Впервые меня окружала среда детей моего возраста, и это было с непривычки очень странно. Неуверенность первых дней сменилась вскоре другой крайностью. Я оказался самым непоседливым, самым безудержным шалуном в классе. Это поставило меня в несколько особое положение и сделало не совсем понятным для остальных мальчиков. Одни, как, например, сын присяжного поверенного, серьезный мальчик Тося Шипов, с взрослым угреватым лицом и манерами, исполненными сознания собственного достоинства, не по летам развитой и много читавший, относились слишком презрительно к бесконечной возне и детским выходкам, которым я предавался с увлечением как во время перемен, так, нередко, и на самих уроках. Другие, с которыми я мог возиться и дурачиться сколько мне было угодно, не могли разделить моих более серьезных интересов, бывших для них трудными и недоступными в такой же мере, как первым казались легковесными и поверхностными. В результате за мной оставалось какое-то промежуточное положение. Учился я посредственно, выделяясь только по литературе и истории, и самолюбия, которое заставляло бы меня добиваться хороших отметок, был почти лишен. Усидчивости и привычки работать не было также. Уверенность в своих способностях, укоренившаяся еще с детства и поддержанная легкостью приемных экзаменов, сданных в Торжке, создавала повышенное представление о своих силах. Думалось, что, просмотрев заданное наскоро перед самым уроком, я уже буду знать его не хуже остальных, а больше ничего и не надо. Часто оно так и было, но когда я просматривал свои учебники слишком уже наскоро, а некоторые преподаватели, довольно быстро меня раскусившие, не удовлетворялись уверенной болтовней о чем-то, близком к заданному вопросу, и стремлением отделаться весьма приблизительными и пустопорожними фразами, — в журнале возникали плохие отметки.
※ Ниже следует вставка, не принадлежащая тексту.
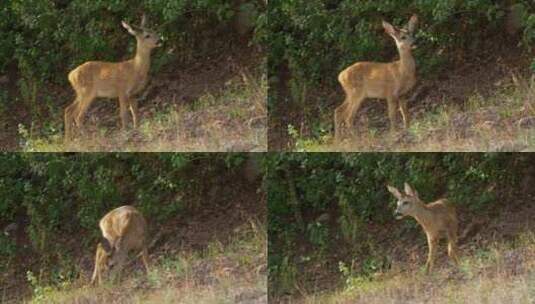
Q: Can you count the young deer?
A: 4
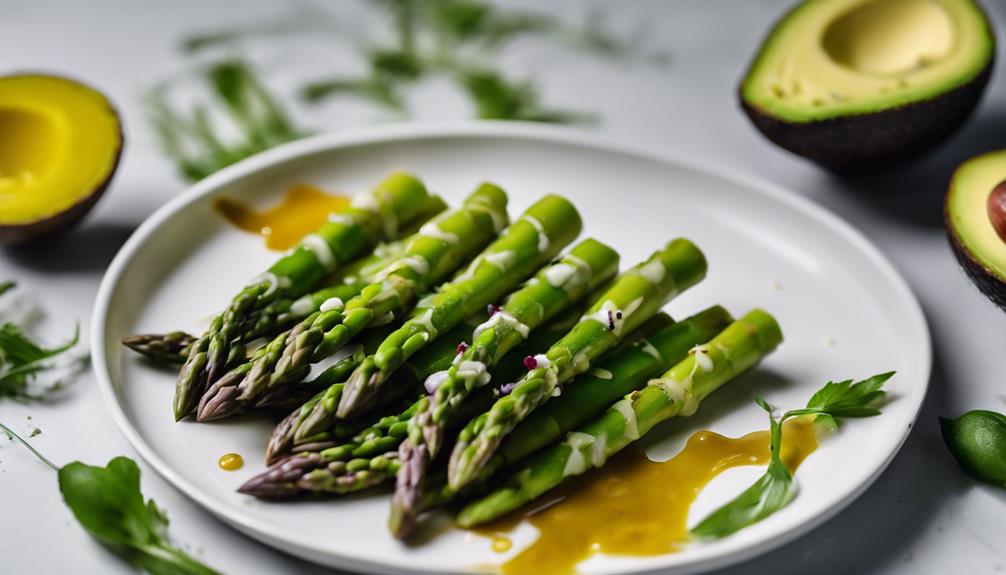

К тому же, описанное начало знакомства с нашим математиком и то, что немецкий вела у нас сама Санечка, уже вовсе не располагали серьезно относиться к этим двум предметам, и заставить себя заниматься ими как следует я так и не мог.

А дома ждали сытные, хотя и однообразные блюда из овощей, упревших в русской печке: тыквенники, брюковники и морковники, да овсяные кисели, дома ждали книги, которыми были доверху забиты все углы Санечкиной берлоги, ждали беседы с Антоном Дмитриевичем, отводившим со мной душу, делясь, как со взрослым, всем, что ни приходило только ему на ум, и предаваясь воспоминаниям. Навещая Павлика в Петрограде, он познакомился с обоими моими старшими братьями и хорошо их помнил, да и помимо этого ему было о чем порассказать. Живой, острый ум его своеобразно и деятельно на все реагировал, во всем стремился принять участие. Поглощенные школьной и хозяйственной деятельностью, Санечка с Диной уделяли ему мало времени. Своя корова, лошадь — тот самый Мальчик, на котором мы приехали, хотя и находившаяся большую часть времени где-то на прокормлении у знакомого крестьянина между Макарьевым и станцией Нея, требовали постоянных забот. Продажа молока, покупка сена, подготовка к урокам и исправление школьных тетрадей — все это сменялось, перемежаясь визитами «правских» и «неправских» ларов. Гомеопатией лечила еще покойная Санечкина мать, и больные продолжали ходить к Санечке и после ее смерти. Скоро я уже знал, что ярко-оранжевые лепестки ноготков, которые росли на нескольких грядках в огороде, настоянные на спирту или, за его отсутствием, на самогоне, становятся календулой и начинают исцелять от большинства как внутренних, так и наружных болезней.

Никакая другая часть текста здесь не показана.